7:30 to 5:30. One half hour break to buy cold waters for the staff and a sandwich to eat in the car. Get so dehydrated that I drink 3 full bottles of water at the end of the day (followed by more coffee, my comfort drink).
Detainees dropped off early and continuously. Detainees from yesterday didn't get welcoming bags (with tooth brushes and toothpaste, deodorant, comb, etc). Spent some time today making more but still not enough to cover yesterday and today's newcomers.
Few volunteers and two that weren't very helpful. One, working with me in children's clothes (a priority), spent over 15 minutes per kid, letting mom shop and pick through stuff. I explain that there is a long line, which there is, and stick to about 5 minutes, giving them choices and hustling them along. These clothes are only for traveling to family, they just need to fit well enough and be clean. They don't have to match or have princesses on them. She even let them spend time choosing hair ties--I grab 2-3 and hand them over and move on.

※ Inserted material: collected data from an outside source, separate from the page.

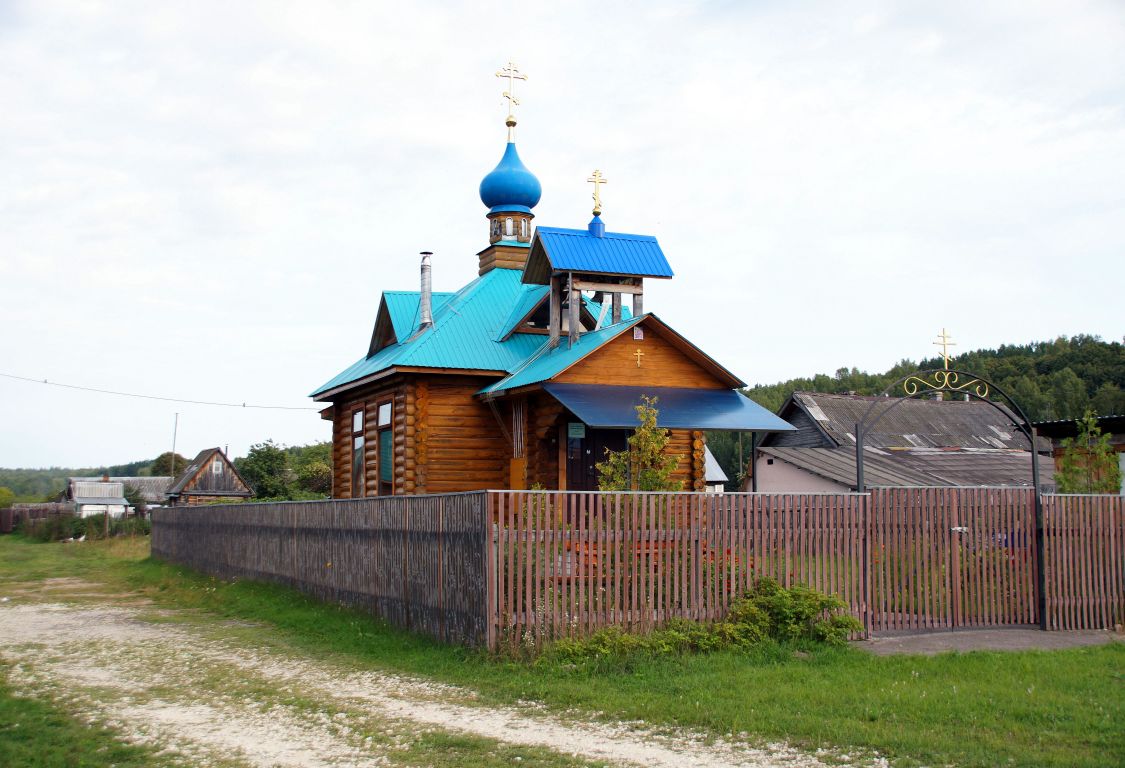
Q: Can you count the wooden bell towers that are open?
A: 1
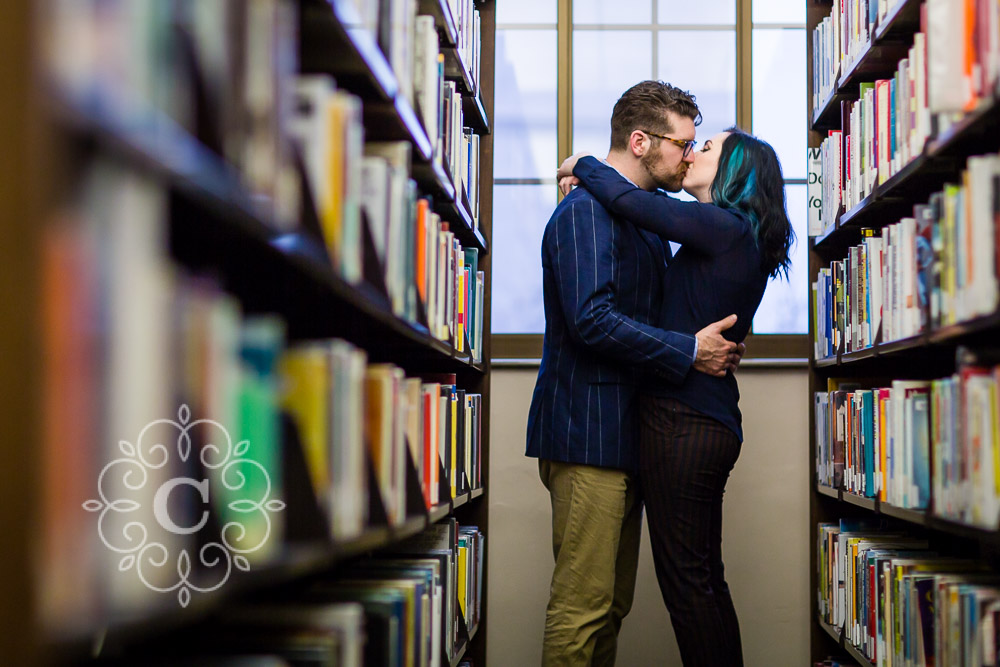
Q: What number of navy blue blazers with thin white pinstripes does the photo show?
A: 1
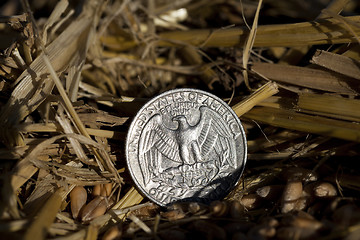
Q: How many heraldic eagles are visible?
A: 1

We have folks waiting in line and then get another bus or two, and we have to close down the rooms in that hallway, esp the kid clothes, so we can take care of the new arrivals. That means some have stood in line 3 or 4 times without ever getting a chance for clothes. That's why quick turnaround is important. We did a lot today but it never seems quiet enough.

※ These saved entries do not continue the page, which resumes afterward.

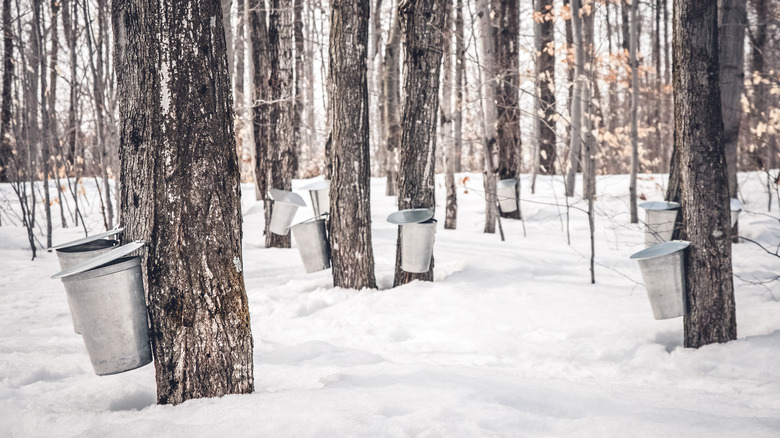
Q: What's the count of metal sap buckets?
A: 10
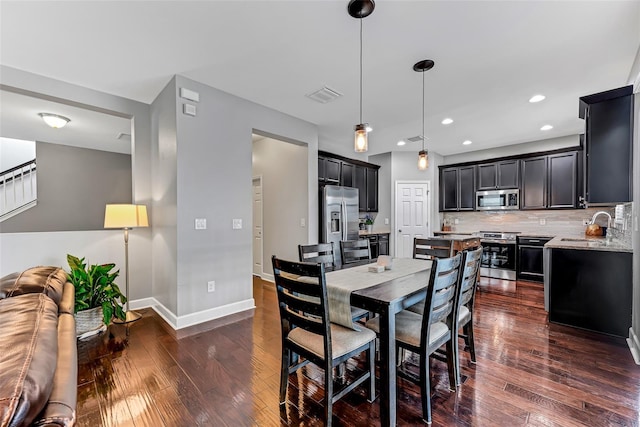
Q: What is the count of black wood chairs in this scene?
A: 6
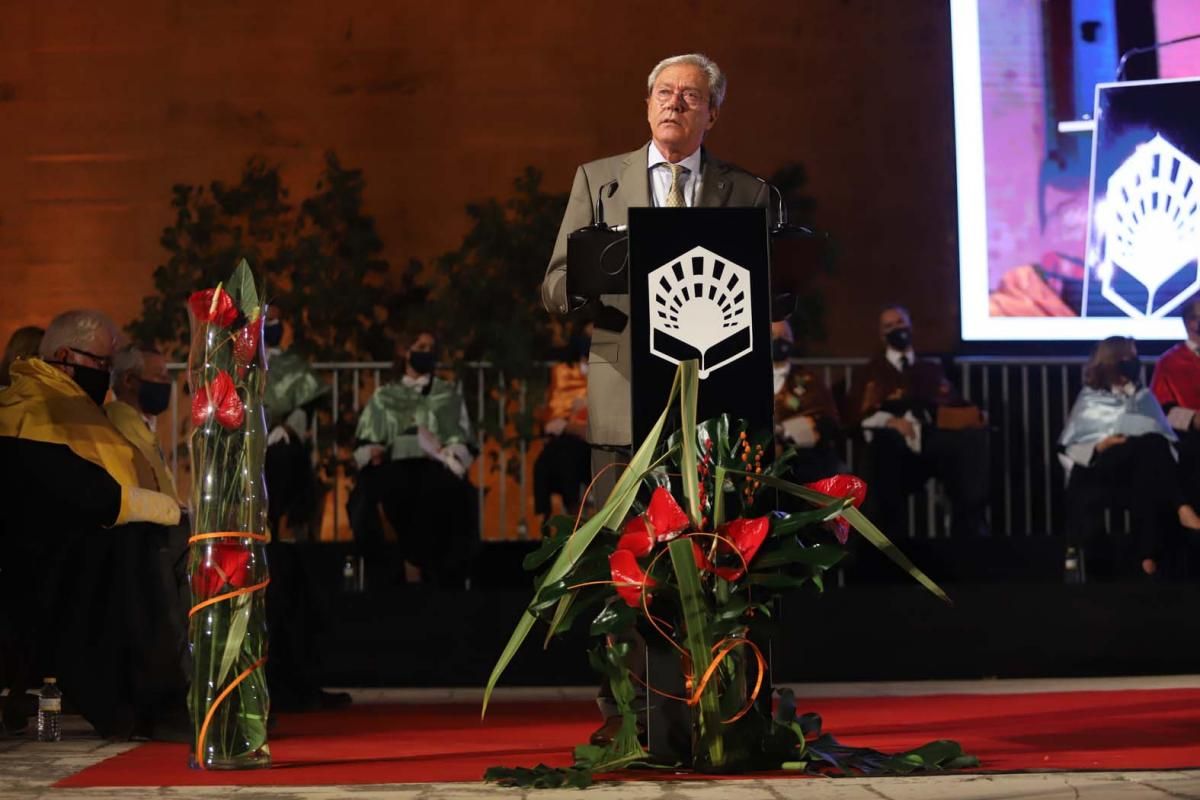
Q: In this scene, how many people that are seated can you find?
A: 10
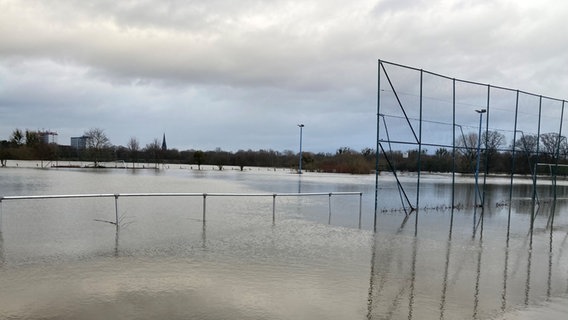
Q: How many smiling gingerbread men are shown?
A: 0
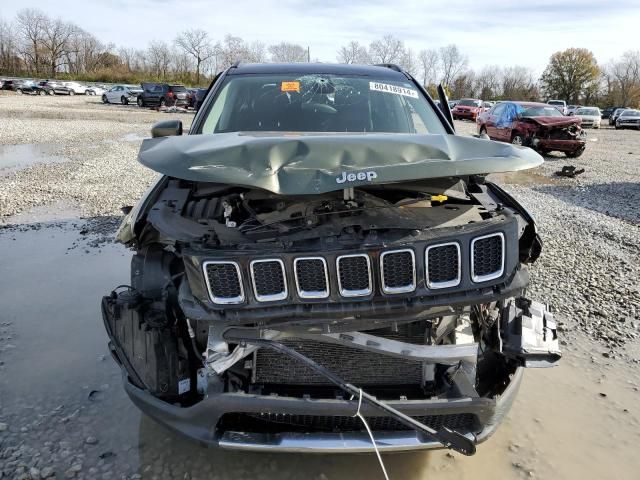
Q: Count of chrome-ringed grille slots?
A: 7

I did take a short break in the adult clothing room, which hadn't had any attention in several days. I closed and locked the door and worked as fast as I could getting men's pants and shirts folded or hung and organized by size. Then women's pants. I had only a little time to work on women's tops--there are still 3 bins piled with clothes I didn't get to. But then, knowing there were people who hadn't yet had a chance to bathe, I opened the door and did as much as I could on my own, finally announcing that I could help 3 more and then had to work in another area.
When the door was open, an older volunteer would show up with bins of clothes. They weren't sorted or organized. They are supposed to be but she just figured if she had adult clothes they belonged in the adult room. So I could either sort in there or help people but not both....

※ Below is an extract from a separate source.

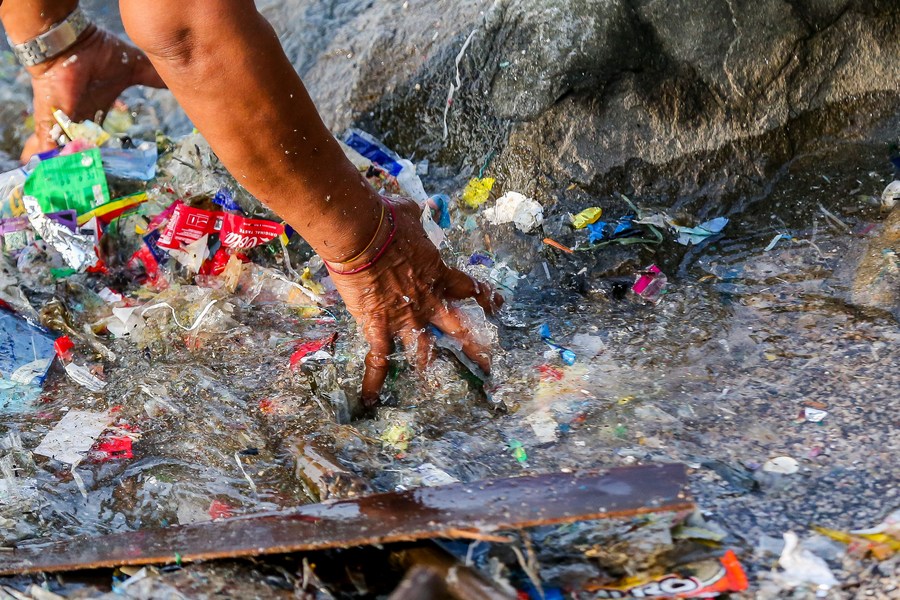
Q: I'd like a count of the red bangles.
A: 1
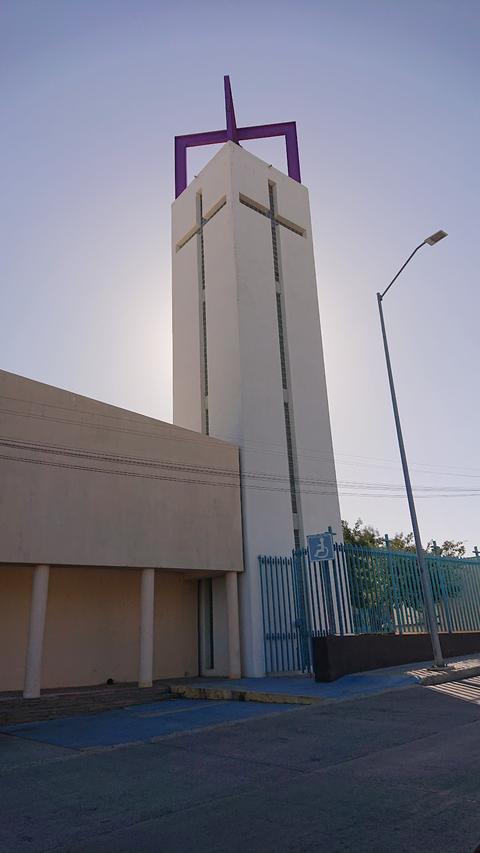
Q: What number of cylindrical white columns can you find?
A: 3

ok last complaint. As I was preparing to leave late pm, ICE/BP showed up with 3 busetas, each with 15 or so people. As they were being escorted into the building (and I was standing outside, looking for a particular jefe whose keys I needed to return), one agent at one of the busetas said "I'm leaving the doors open to air it out" and laughed; the other agents joined in.
WELL MAYBE IF YOU GAVE THEM CLEAN CLOTHES AND LET THEM SHOWER, YOUR BUSETA WOULD SMELL FINE. What do they do in those centers? Cage them up, give them cold sandwiches for meals, and just watch them and refuse to help in any way? I was outraged. As far as I am concerned, anyone working for ICE is morally bankrupt anyway.
But as they say in Spanish, tomorrow is another day. Some dinner, lots of quiet, and sleep and I'll be set for another round tomorrow. Wish me luck.....
oh and Cheri is definitely censoring herself. There is plenty of swearing under my breath and in my head. Tomorrow I WILL try to train some responsible asylum seekers to help with clothes and sorting.